Nigerian financial institutions will introduce a ₦50 stamp duty on electronic transfers of ₦10,000 and above starting January 1, 2026. This development follows the implementation of the Tax Act, as announced by Nigerian banks in notices sent to their customers. The stamp duty, also known as the electronic money transfer levy (EMTL), is a one-off charge of ₦50 on electronic receipt or transfer of money deposited in any commercial money bank or financial institution on sums of ₦10,000 and above.
According to the notices, the ₦50 EMTL on transfers will now be referred to as stamp duty across all financial institutions. The charge will be borne by the sender, unlike the previous arrangement where it was deducted from the beneficiary’s account. Salary payments and intra-bank self-transfers are exempt from the stamp duty. Banks have clarified that this charge is separate from regular bank transfer fees and will be clearly disclosed to customers at the point of transaction.
The introduction of the stamp duty is part of the new tax laws scheduled to take effect on January 1, 2026. President Bola Tinubu has insisted that the implementation of the new tax laws will proceed as planned, despite criticisms from opposition and pressure groups. The president stated that the tax laws are designed to support a structural reset, drive harmonisation, and protect dignity while strengthening the social contract.
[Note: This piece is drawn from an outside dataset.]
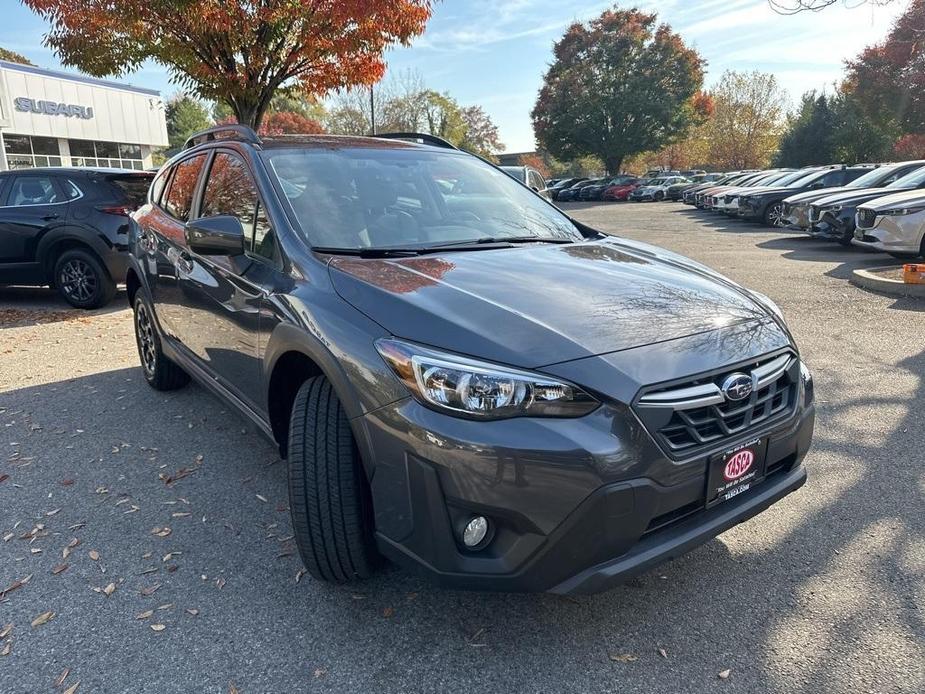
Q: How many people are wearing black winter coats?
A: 0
The adjustment is aimed at simplifying compliance and making stamp duty charges easier for individuals and businesses to understand upfront. The previous percentage-based charges often created uncertainty around the total cost of documentation. With the new policy, transfers below ₦10,000 are exempt from the stamp duty, providing some relief to low-value transactions.
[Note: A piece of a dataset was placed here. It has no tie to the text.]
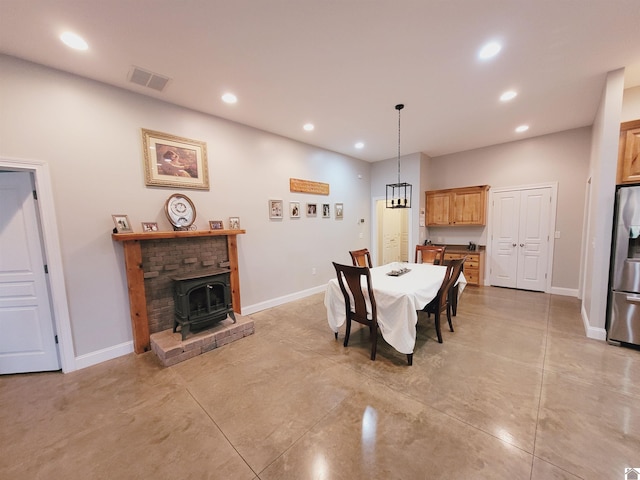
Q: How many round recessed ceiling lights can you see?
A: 7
The implementation of the new tax laws, including the stamp duty, is expected to have significant implications for individuals and businesses in Nigeria. As the country prepares for the changes, it remains to be seen how the new laws will impact the economy and financial transactions. For now, financial institutions are gearing up to effect the ₦50 stamp duty on transfers above ₦10,000 from January 1, 2026, as part of the broader efforts to reform the tax system and promote economic growth.